Ofendidinhos.

Pesquisa do Comitê Gestor da Internet no Brasil (CGI.br) mediu o comportamento online de jovens. Os dados revelam que, de cada quatro crianças e adolescentes, um foi tratado de forma ofensiva na internet, o que corres o que corresponde a 5,6 milhões de meninos e meninas entre 9 e 17 anos. O porcentual cresce ano a ano. LINK


Vem aí uma geração ainda mais traumatizada, e a culpa não é da internet. Desfavor da semana.

SALLY

Tambem trago uma estatistica, 100% das pessoas já foi xingada, desrespeitada ou esculhambada na internet. É inerente ao meio. Justamente por isso as redes sociais explicitam a restrição etária: se você tem menos de 18 anos não pode ter uma rede social. O erro do sistema foi achar que todos os países do mundo respeitariam uma restrição sem uma sanção correspondente. Brasileiro só deixa de fazer algo que quer quando o risco é muito, muito grande. Caso contrário não se sente na obrigação de respeitar regras.

Para começo de conversa, estas crianças nem deveriam estar na internet, muito menos em redes sociais, onde a restrição etária é 18 anos. Presume-se que pessoas com menos de 18 anos não estejam aptas a utilizar redes sociais por algum motivo, certo? Provavelmente por não ter estrutura para ser jogada nesse mundo cão, ao alcance de todas as pessoas do mundo, nem ter maldade ou maturidade para se defender dele.

Daí vai Papai e Mamãe e fazem uma conta para a filha. Ou, se for o caso, erram por omissão, sem fiscalizar o que as crianças andam fazendo online. Nem ao menos precisam ser pais presentes, observando fisicamente o filho de perto, existem programas que te permitem saber o que seu filho está aprontando online. Mas não, Papei e Mamãe, ratazanas de rede social, consentem e às vezes até estimulam os filhos a criarem perfis nessas favelas virtuais. A criança foi xingada? Lamento, a culpa não é das redes sociais, é dos pais.

Todo mundo sabe que em rede social tem de tudo, de tudo mesmo (até pedófilos tentando caçar crianças, olha que apropriado deixar seu filhos pequeno frequentar!).

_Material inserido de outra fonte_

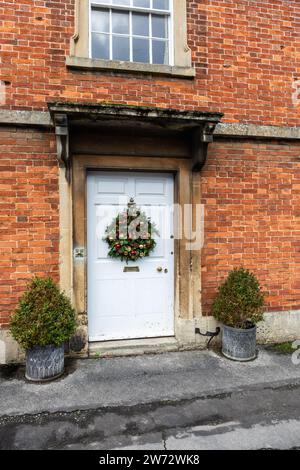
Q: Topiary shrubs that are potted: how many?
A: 2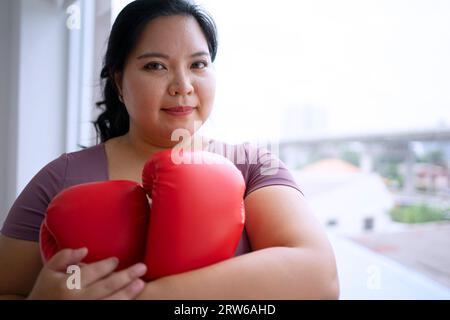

Seria como levar uma criança de dez anos a um puteiro e reclamar que a criança viu mulheres seminuas. Porra, não quer que a criança seja exposta a uma série de situações nocivas? Respeite a política de uso da caralha da rede social e não permita que ele tenha um perfil! Ou, se optar por permitir, avaliando que a exclusão social da criança vai ser mais danosa do que a rede social em si, não venha choramingar no ouvido dos outros depois. Foi uma escolha.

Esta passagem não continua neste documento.